Gauri wasn’t the confident, chirpy girl of her youth any more. She seemed to have receded into some place deep inside her mind where the real storm raged.

But the boisterous child couldn’t have been happier to meet his estranged grandparents and aunt. He hardly understood what went on around him and thought his father had gone to stay with God.

In the days that followed, Mrs. Roy finally gave up on her attempts to get Megha married. Her husband’s reasoning didn’t seem so utterly selfish now.

Gauri relieved her mother from all the housework, something she had selfishly complained about as a young girl. The transition must’ve been difficult but Gauri never let it get the better of her. Megha admired her for her silent courage.

Kapil took an immediate liking to Megha despite her stutter and ugliness and declared Megha to be the best aunt in the world. Megha asked him to call her Mashimoni but he conveniently shortened it to Moni. He clung to Megha all the time she was at home. He loved going to the school his Moni had chosen and wouldn’t touch his homework until she came home and he was done regaling her with the happenings of the day. He ate from her plate, cuddled with her in front of the TV, even slept in her arms listening to a new story ever night. The experience was both exhausting and rewarding for Megha.

His affections were like the welcome shower after a long dry spell and Megha’s parched soul bathed in it.
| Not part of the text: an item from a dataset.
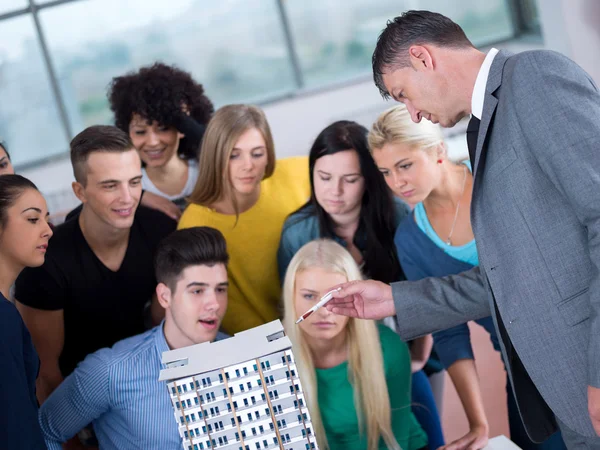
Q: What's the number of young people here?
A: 9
Gauri didn’t seem to mind.

There had once been a phase in Megha’s life years ago when she had been guilty of feelings of suppressed jealousy and atrocity towards her sister for being the cynosure of all eyes whilst she remained in the shadows for no fault of her own. She had dreamed of a time when she would be able to get back at Gauri. But she had soon realized that Gauri’s beauty and high desirability index weren’t her own doing. Realisation was followed by shame and a fear of her own dark side.  She had taken to meditation and cheap self-help books to squelch her evil thoughts but such things are always easier said than done.  
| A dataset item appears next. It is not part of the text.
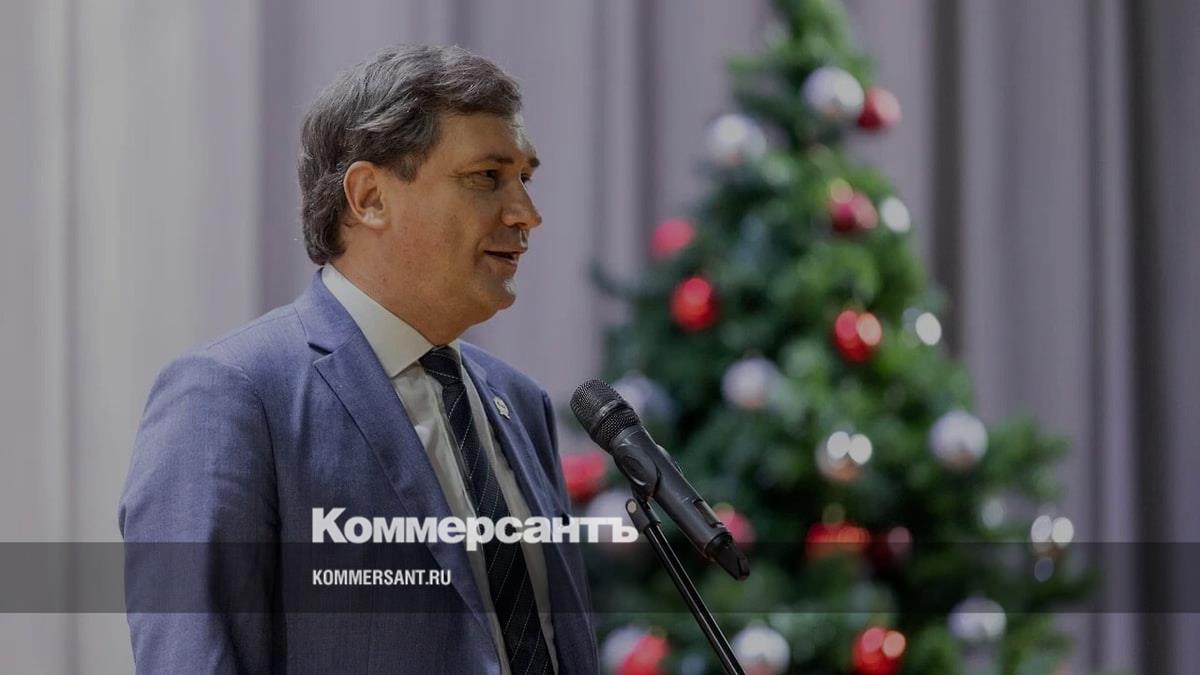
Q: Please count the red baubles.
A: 11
But now that Megha actually had the chance, the thought of giving Gauri further grief didn’t once enter Megha’s mind. Instead she felt responsible for not doing enough to warn her sister, for being selfishly absorbed in her own trials and troubles.
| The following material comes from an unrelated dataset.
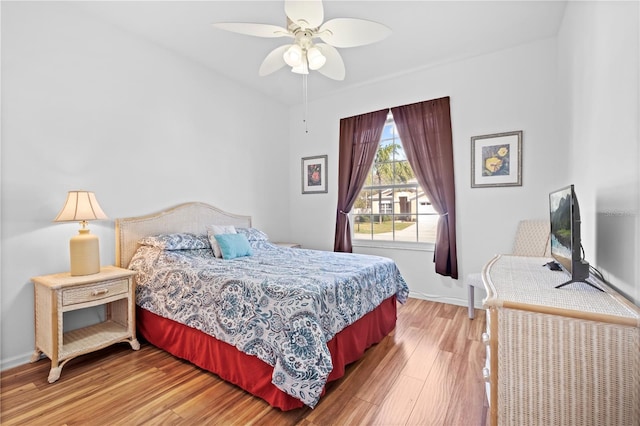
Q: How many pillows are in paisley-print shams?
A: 2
Her father’s claim had finally come true. By a tragic turn of events Megha had indeed become the sole provider of the entire family and she tried her best to evolve into the role. It didn’t make her feel empowered overnight but she felt her life had finally found a purpose, a direction, especially when her mother began to appreciate her presence and proximity.

She had never before visited the Shiva Temple next to their house. But on the day of Mahashivratri that year, she took little Kapil for a darshan.

As they stood before the Destroyer of Evil, with heads bowed and palms joined, Megha realized that the God she had always despised for being unjust, had actually paved the way for preserving her family by training her through the years to become the Neelkanth. She had nothing more to ask of him except that he endowed little Parvati with the same gift – Perseverance.